LAKE FOREST, Calif. — The Southern California church headed by popular evangelical Pastor Rick Warren said his 27-year-old son committed suicide on Saturday.
Warren’s Saddleback Valley Community Church near Los Angeles said in a statement that Matthew Warren had struggled with mental illness and deep depression.
“Matthew was an incredibly kind, gentle and compassionate young man whose sweet spirit was encouragement and comfort to many,” the church’s statement said. “Unfortunately, he also suffered from mental illness resulting in deep depression and suicidal thoughts. Despite the best health care available, this was an illness that was never fully controlled and the emotional pain resulted in his decision to take his life.”
Warren, the author of the multimillion-selling book “The Purpose Driven Life,” said in an email to church staff that he and his wife had enjoyed a fun Friday evening with their son. But Matthew Warren took his life Saturday after “a momentary wave of despair at his home.”

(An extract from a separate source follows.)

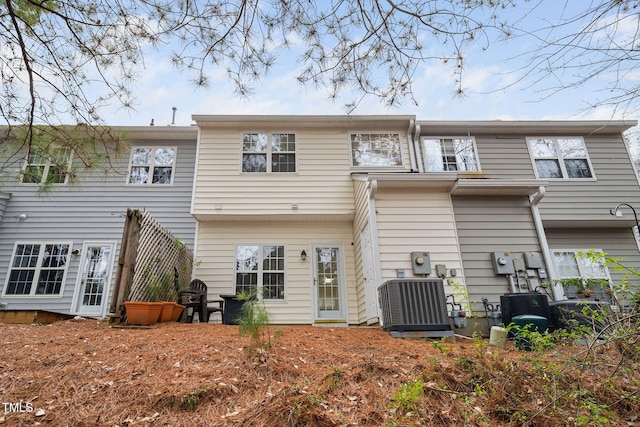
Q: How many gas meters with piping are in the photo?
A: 2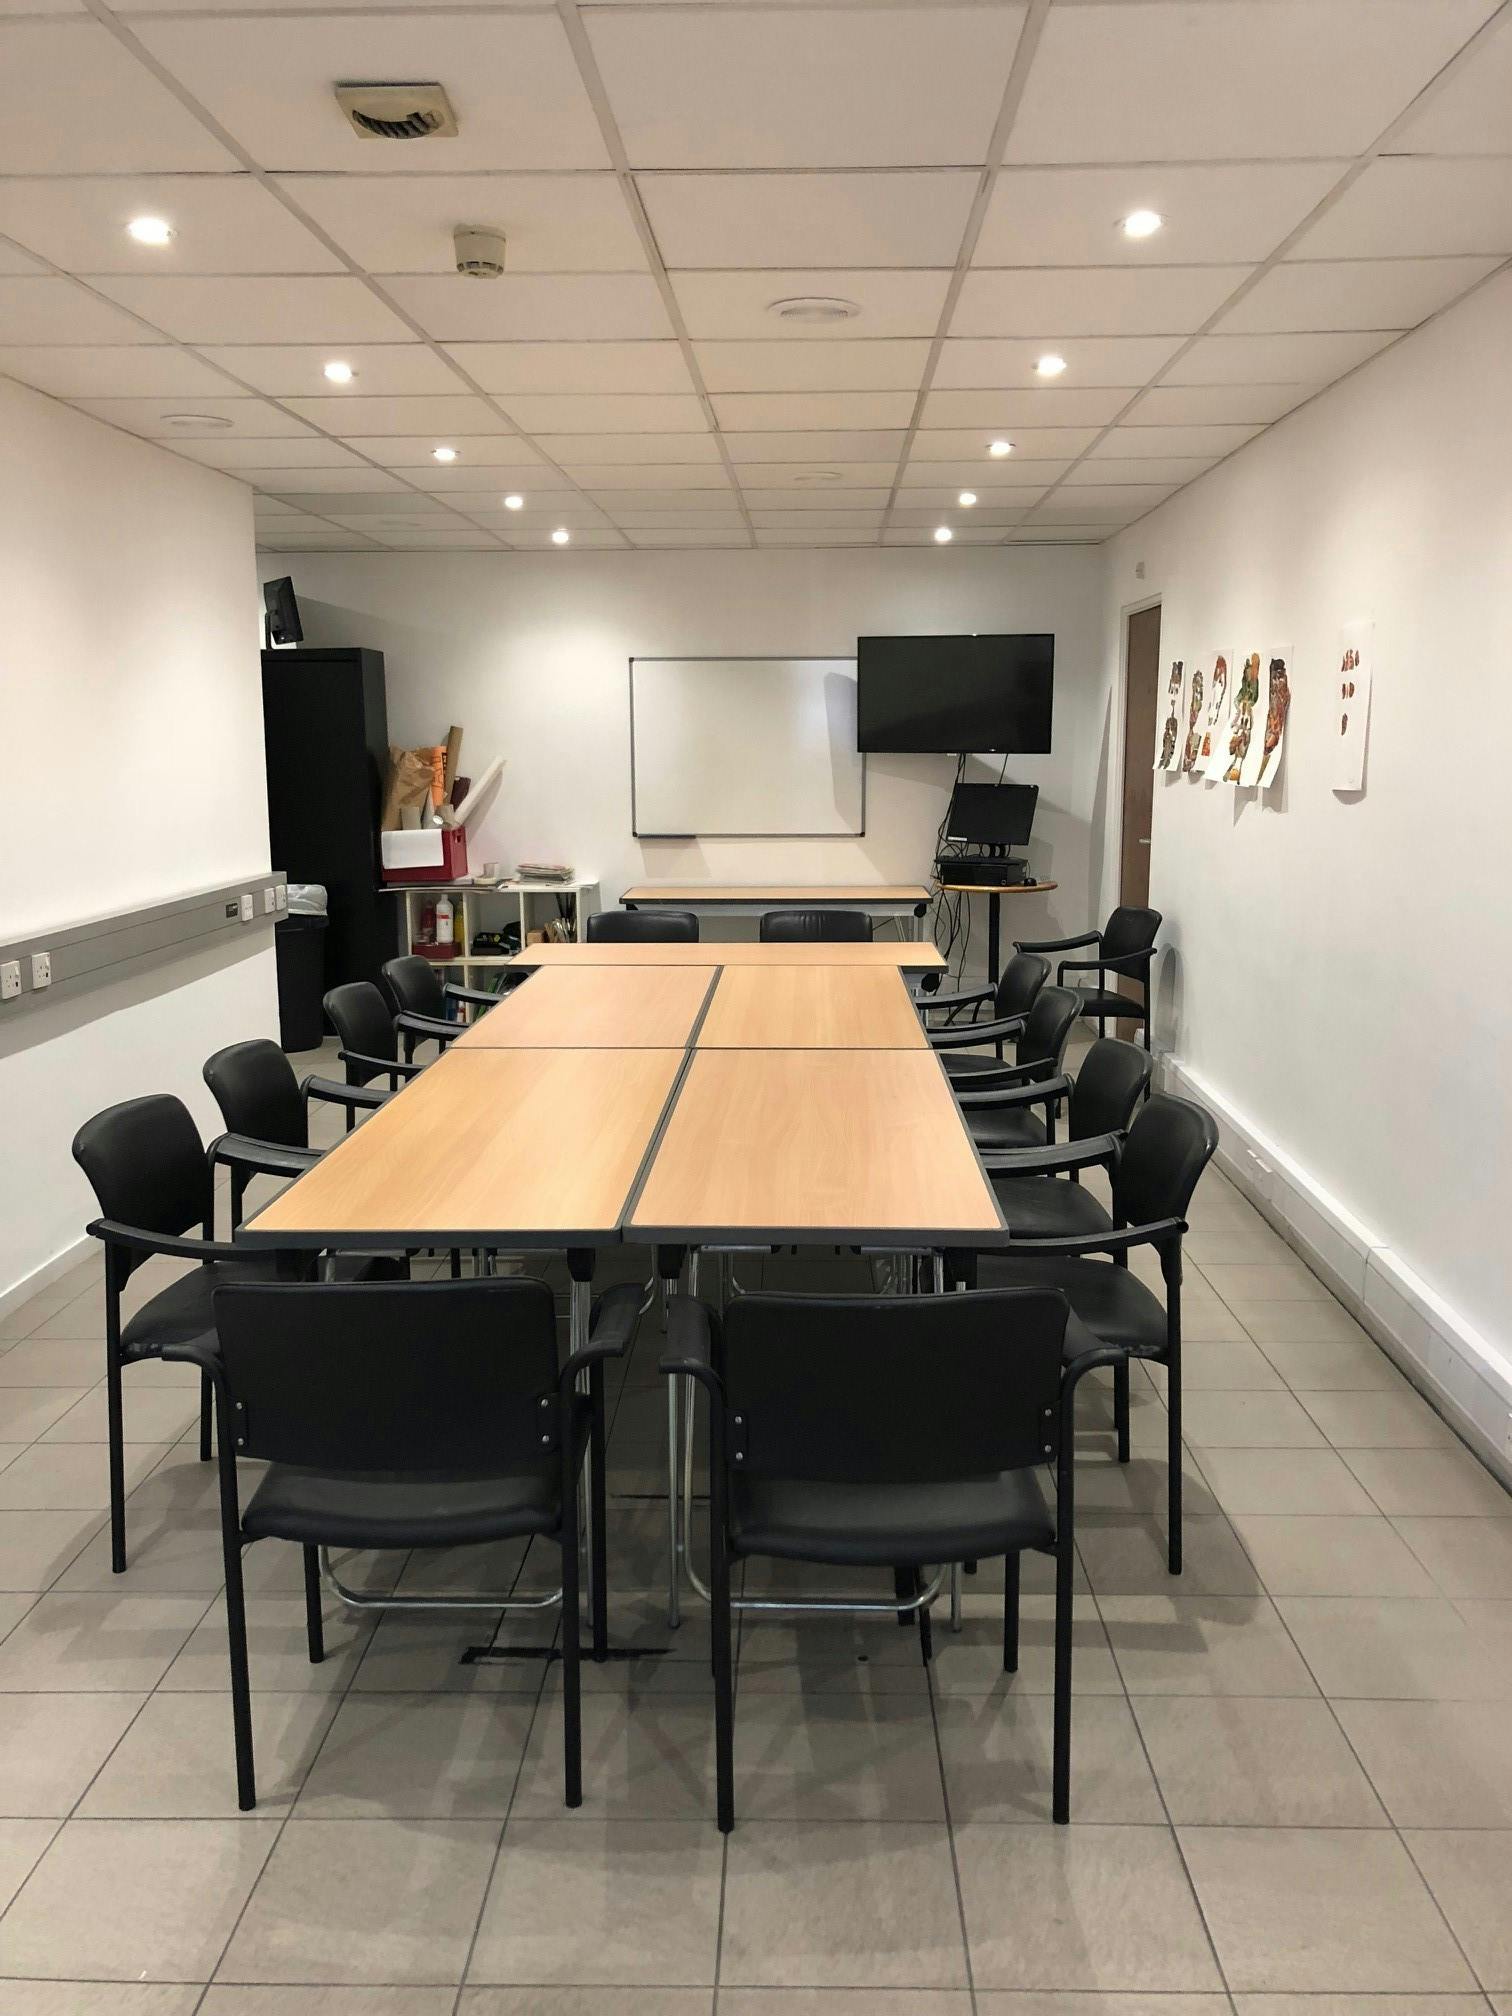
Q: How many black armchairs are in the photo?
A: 13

Over the years, Matthew Warren had been treated by America’s best doctors, medication, counselors and prayers for healing, Warren said.
“You who watched Matthew grow up knew he was an incredibly kind, gentle and compassionate man,” he wrote. “He had a brilliant intellect and a gift for sensing who was most in pain or most uncomfortable in a room. He’d then make a beeline to that person to engage and encourage them.”

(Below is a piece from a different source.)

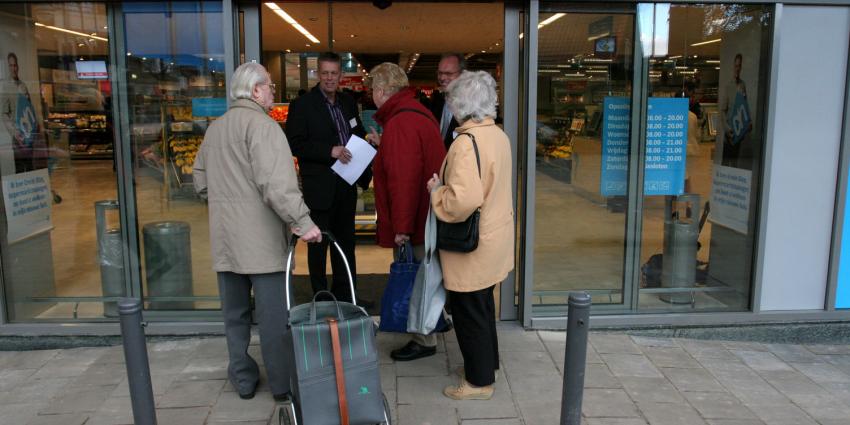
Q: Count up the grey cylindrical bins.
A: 3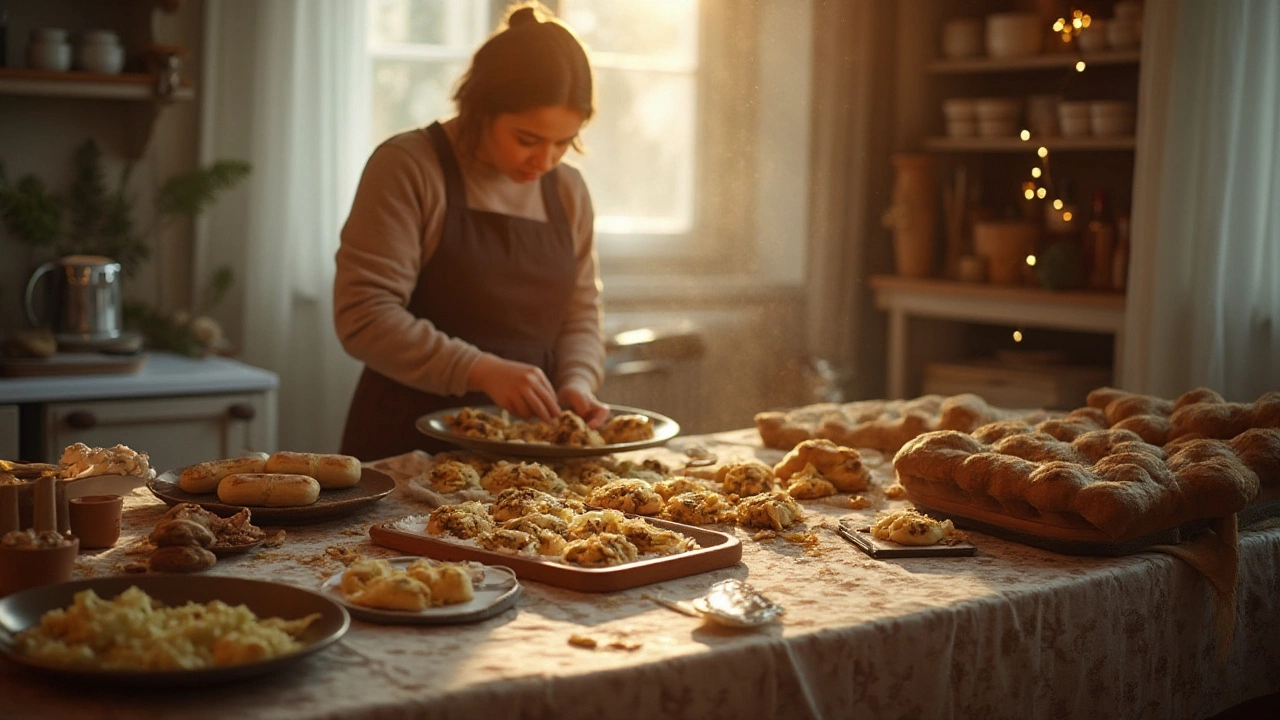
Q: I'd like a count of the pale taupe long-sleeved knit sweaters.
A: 1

Saddleback’s website says that about 20,000 people attend weekend services at the Orange County church.
In 2008, the church sponsored a presidential forum with Barack Obama and Republican John McCain. Obama and Republican nominee Mitt Romney had been invited to a similar forum last fall, but Warren canceled it, saying the campaign had become too uncivil.
Warren was named the top newsmaker of the year for 2009 by the Religion Newswriters Association, gaining attention with his invocation at Obama’s first inauguration and comments in the aftermath of California’s Proposition 8, which overturned gay marriage.
Warren also has made headlines for his fundraising abilities, raking in more than $2.4 million after making a plea for donations in 2010 to fill a $900,000 deficit at his Southern California megachurch.
The evangelical pastor made similar pleas after Hurricane Katrina and the 2004 Asian tsunami, raising $1.7 million and $1.6 million from Saddleback parishioners.